İki bölüm, bir bölüm içerisinde toplanmıştır. İyi okumalar diliyorum.
Gözlerine gelen sis canını acıtıyordu. Saatlerdir aktif şekilde hareket etmesine rağmen henüz hiç yorulmamıştı. Kemerine sıkıca bağladığı kılıcın kabzasını tuttu. Uzaktan bakıldığında Cosplay yapmış bir genç kızı andırabilirdi ama durum hiçte böyle değildi. Kılıcı Zaman Ajansı tarafından verilmiş ileri düzey teknolojilerdendi. Şemsiye Akademisi evreninde teknolojik alet olmadığını düşünürsek kullandığı silahlar hayal bile edilemeyecek nitelikte olur.
Adımlarını hızlandırdı, daha da çabuk olmalıydı. Yıllardır Şemsiye Akademisi evrenlerine giriyor, Handler'ın dediği görevleri harfiyen yapıyordu. Artık neredeyse evcil hayvandan farksız hale gelmişti. Köpekleriymiş gibi her denileni yapıyordu.
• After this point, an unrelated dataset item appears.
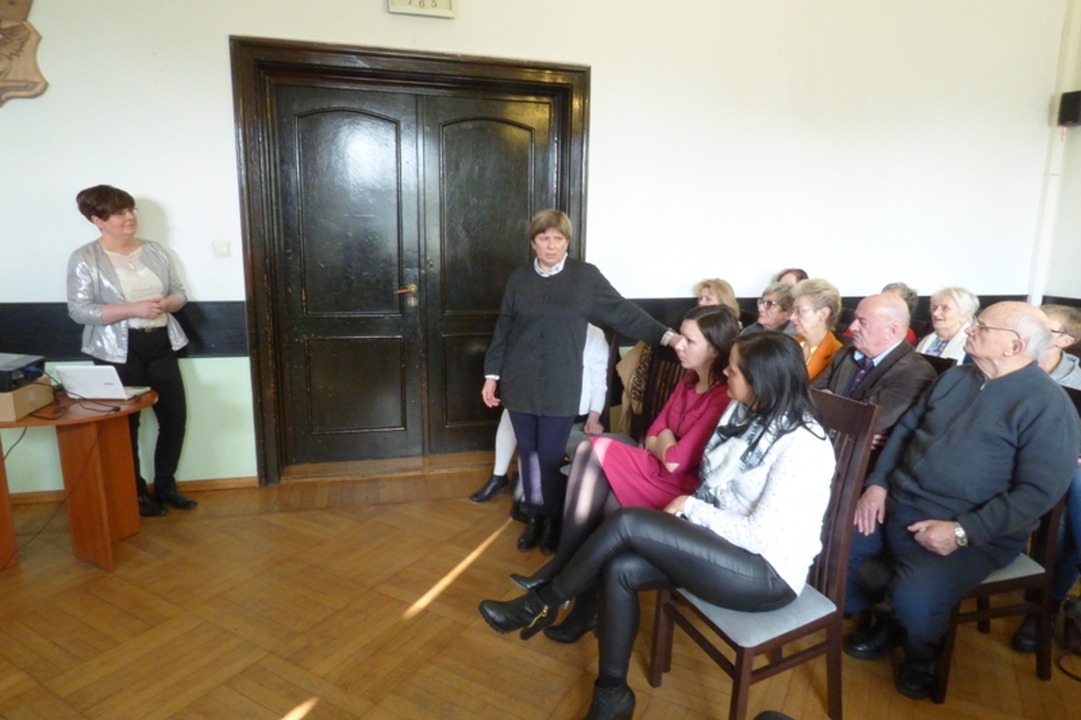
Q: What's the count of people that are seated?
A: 12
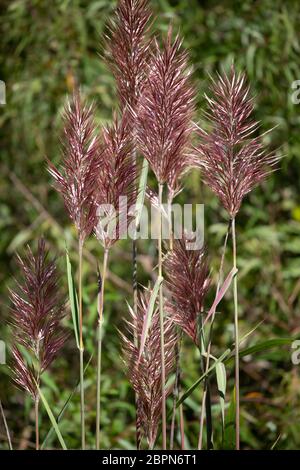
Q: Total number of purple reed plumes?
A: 8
Askerlerinin bağırış sesleri eşliğinde kılıcını adama sapladı, öldürmüştü. Gülümsemeye çalışarak görevinin tamamlandığını Zaman Ajansına bildirdi. Yavaş yavaş dar koridorlarda ilerliyor, son bilgiler ele geçiriyordu. Uzay gemisinin içerisi ne çok aydınlıktı ne de karanlık. Sürekli öten alarm seslerine, dokunmatik ekranlara hayran olmuştu. Sanki dünyaya küçük bir kızın gözünden bakıyordu. Bu evrende... Hatta diğer boyutlarında ne çok keşfedilmeye değer şey vardı. Kendine söz verdi, onlardan kurtulduğu zaman evrenini gezecekti.
Görevi biter bitmez yeni görevleri başlıyordu. Cam kapsülün otomat makinesinden aşağı düştüğünü gördü. Eline alıp evirip çevirdi. Kağıt saman kağıtlarından, yani kendisinin en sevdiği kağıt tütündendi. Kokusu dahi hoştu. Yazılan yazıyı okumaya çalıştı. Kağıtta "Klozet, klozetin içi. Ardından yeni görevin." yazıyordu.
"K-klo-klozet mi?" Küfür etmemeliyim diye düşündü. "Cidden gidiş yolum klozettin içi mi?" Ayağını sinirle yere vurdu. "Aptallık."
En yakınındaki tuvalette girip kapının arkasına sandalye koydu, klozete girmeye çalışırken alnından vurulmak istemiyordu. Yeni gelen askerlerin koşuşturduğunu duyabiliyordu. İlk önce iyice klozeti inceledi. İçine girmek dışında başka bir şey yapabileceğini umdu. En sonunda pes ederek elini içeriye soktu.
"İğrenç!" Tuş veya teknolojik alet benzeri nesne arıyordu ama yoktu. "Lanet olsun Handler!" Diğer elini de içeriye soktu. Kafasını sokmalı mıydı? Hayır, bunu yapamazdı. Aniden yana doğru atılıp kusmaya başladı. Maskesini son anda çıkarmıştı. "Bu iş bittiğinde bana tatil vermezsen senin de üstüne kusarım!"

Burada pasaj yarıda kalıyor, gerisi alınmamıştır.